[Input data — start]

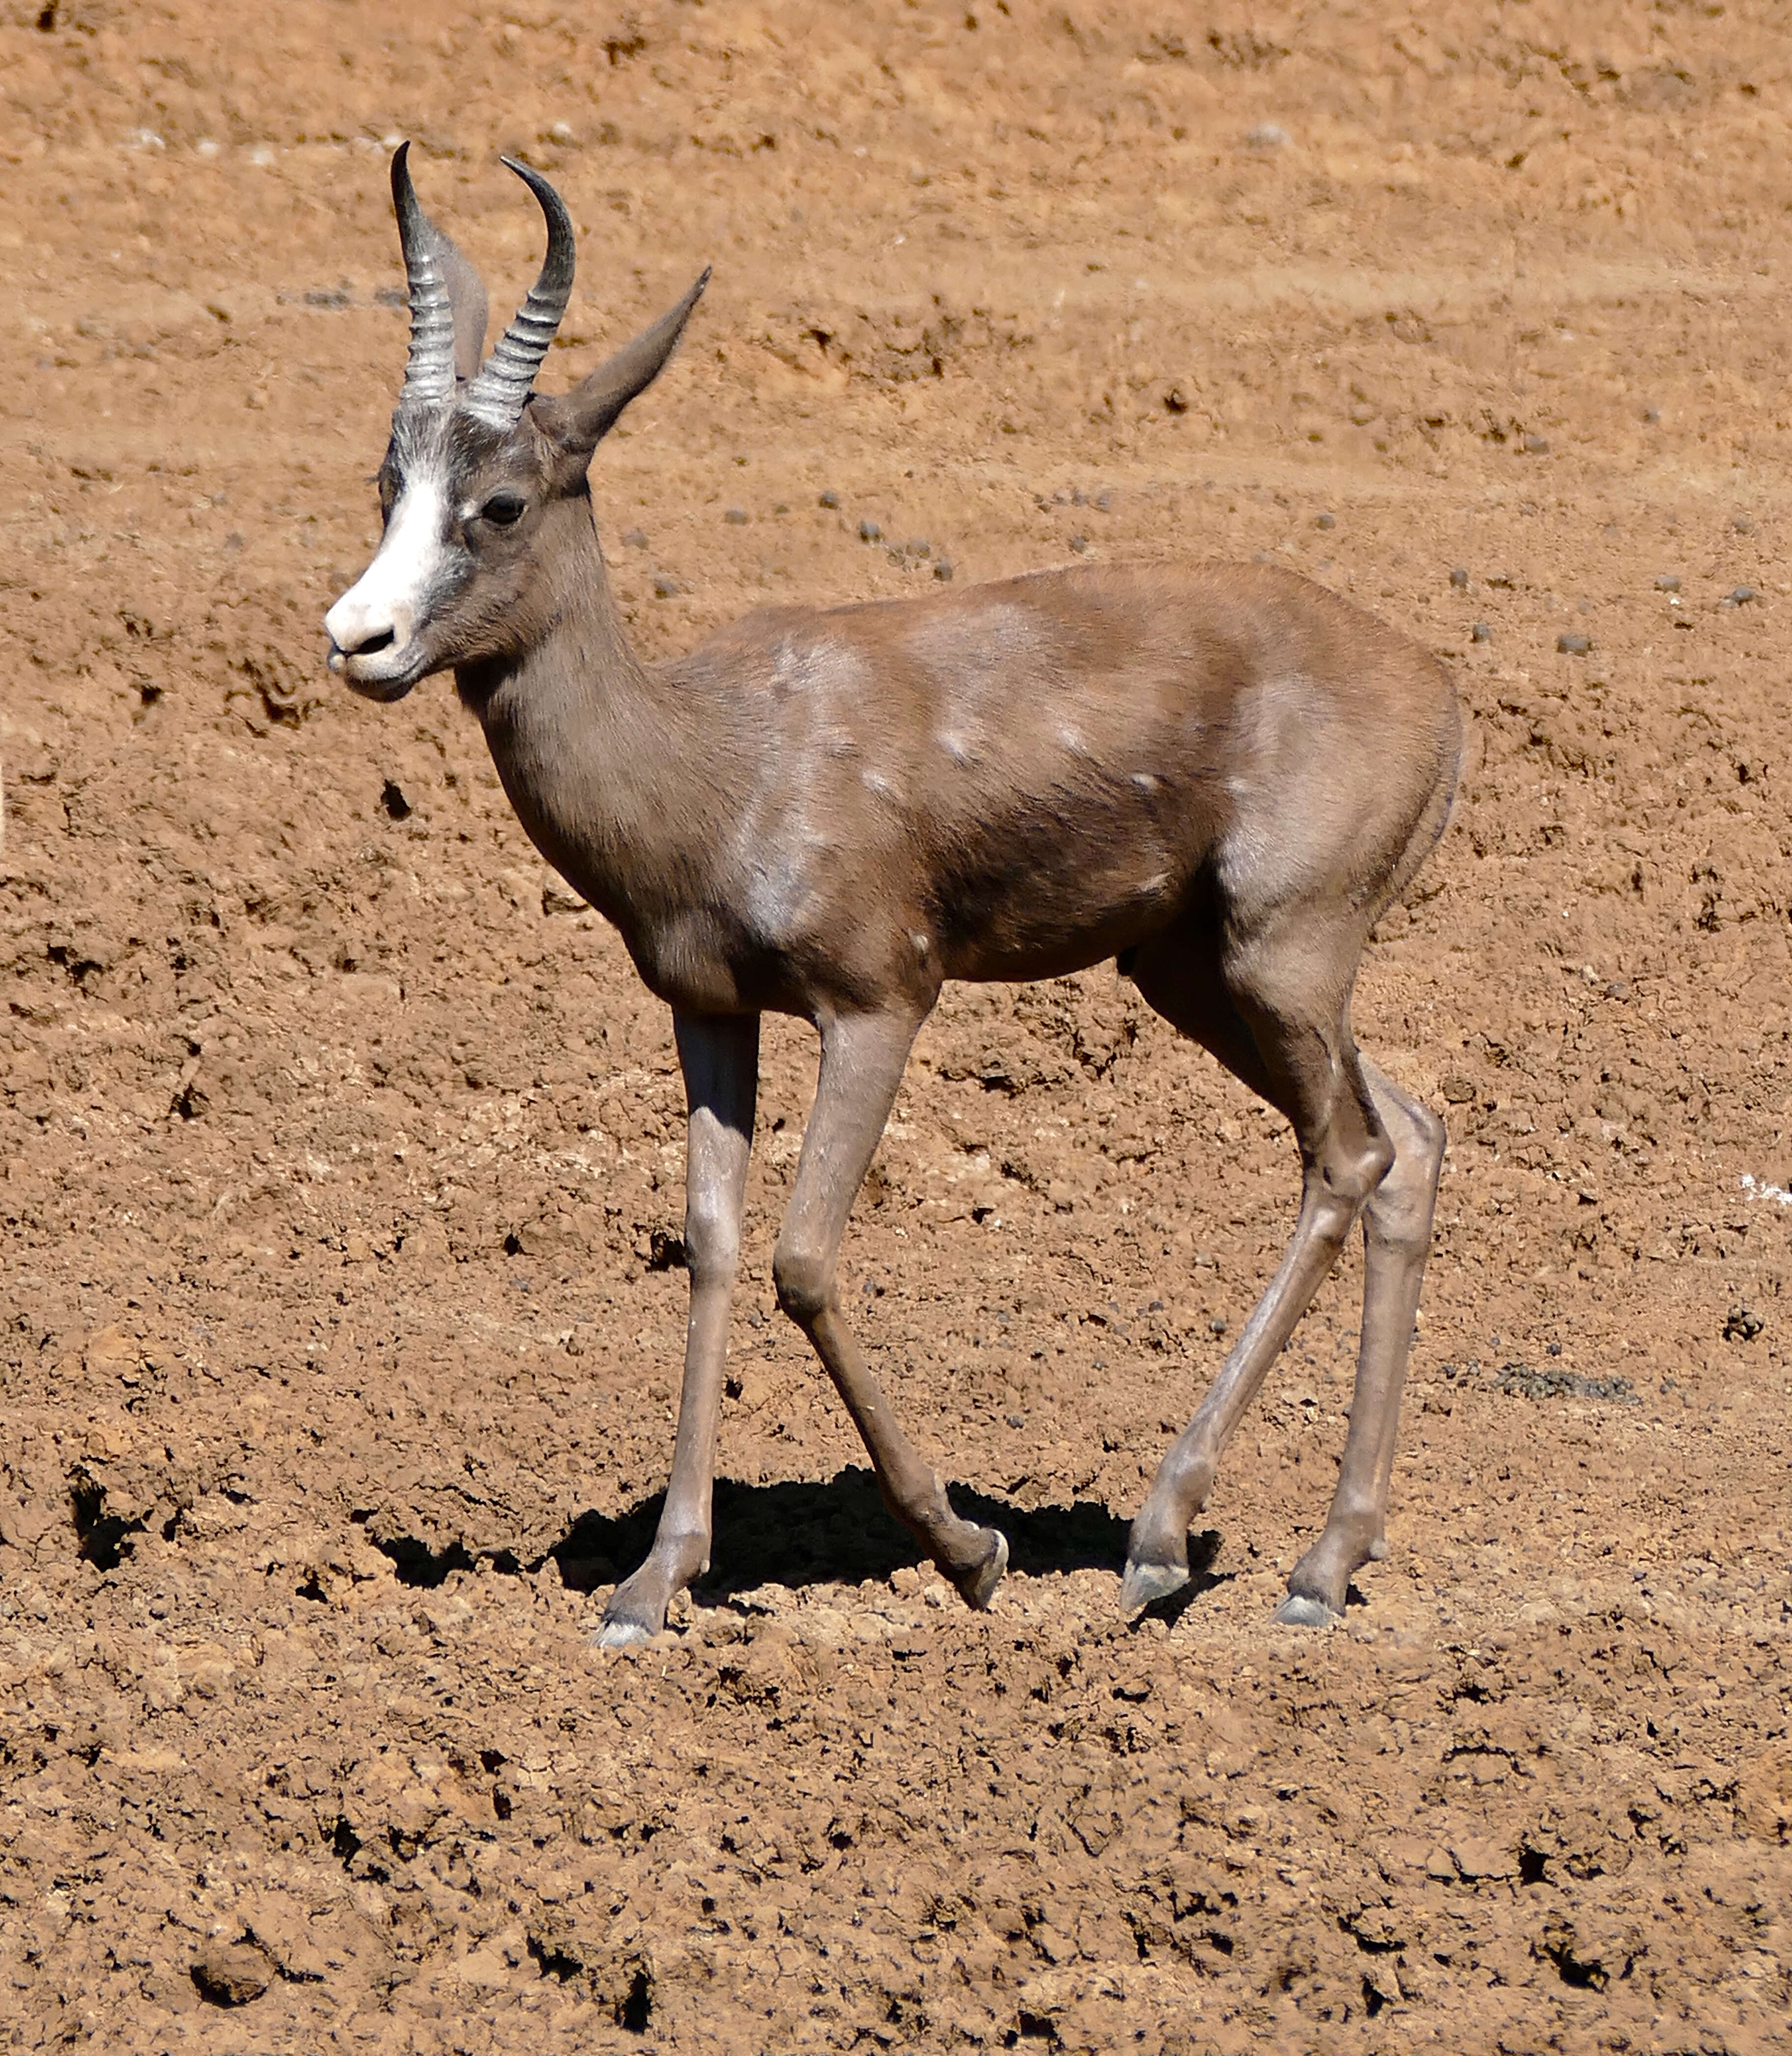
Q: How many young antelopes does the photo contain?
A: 1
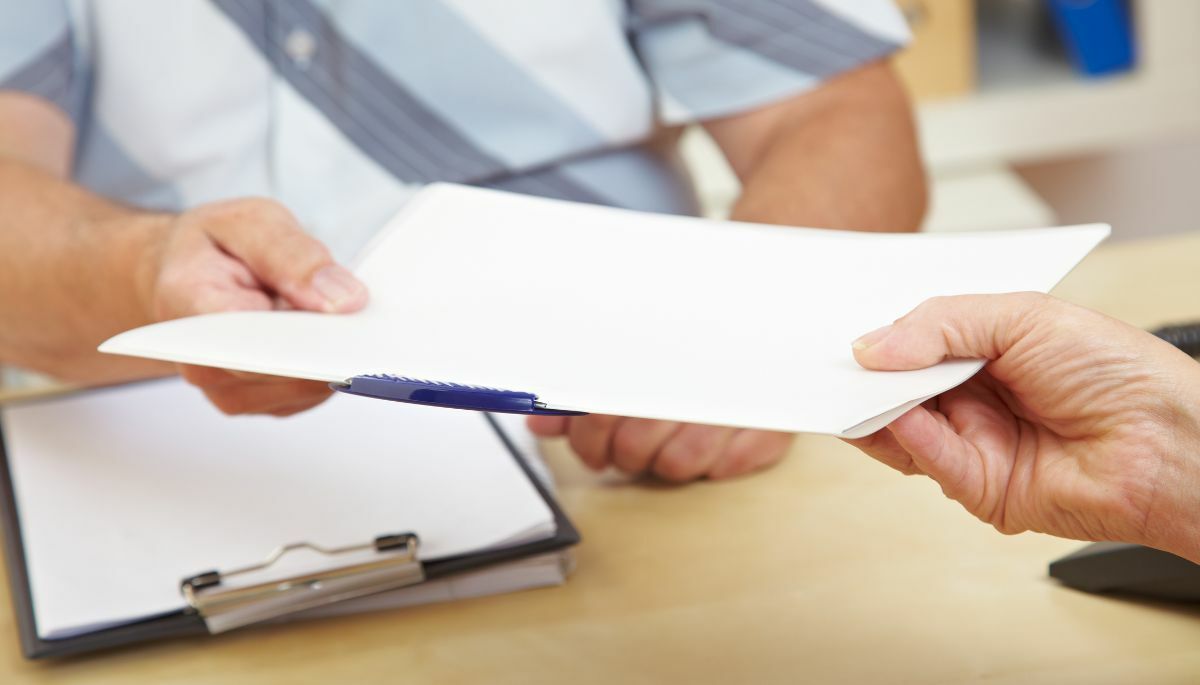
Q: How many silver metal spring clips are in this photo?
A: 1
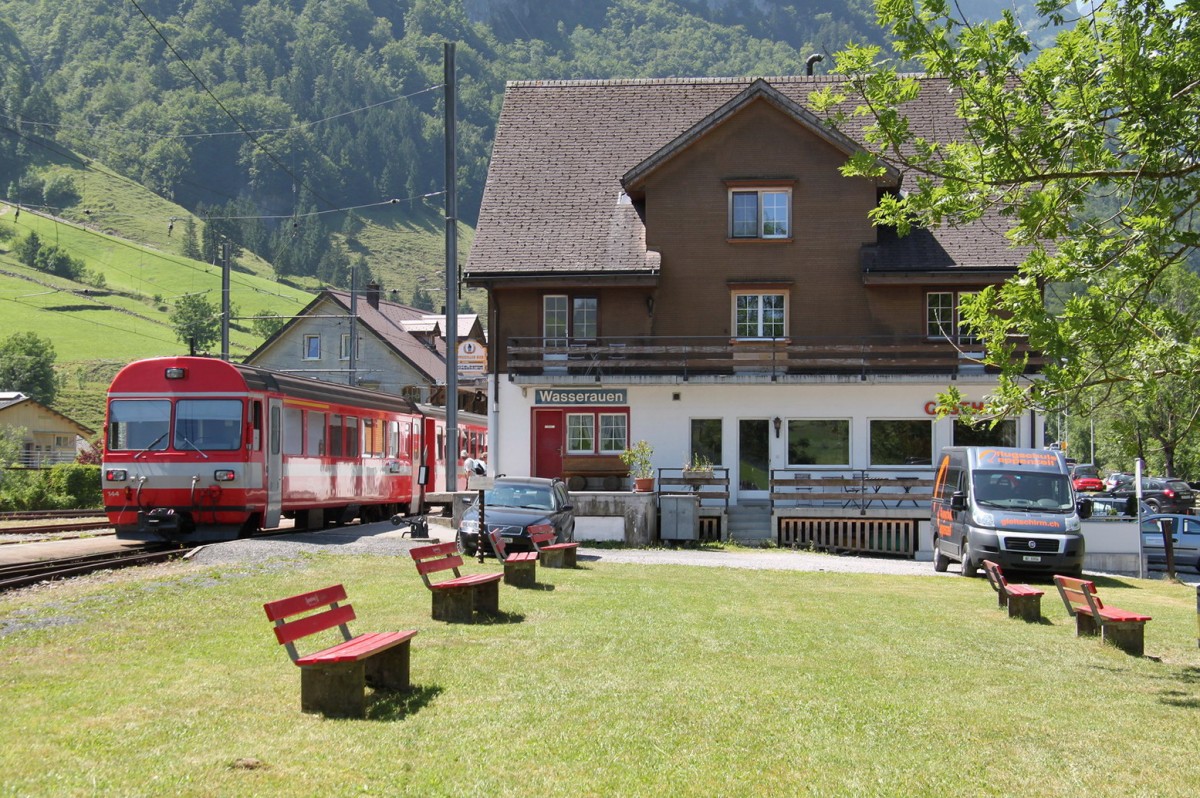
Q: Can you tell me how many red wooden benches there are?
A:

[Input data — finish]

## Exercise objective
When you repeat the data, keep it exact and drop every picture.

## Exercise answer
Q: How many young antelopes does the photo contain?
A: 1
Q: How many silver metal spring clips are in this photo?
A: 1
Q: Can you tell me how many red wooden benches there are?
A:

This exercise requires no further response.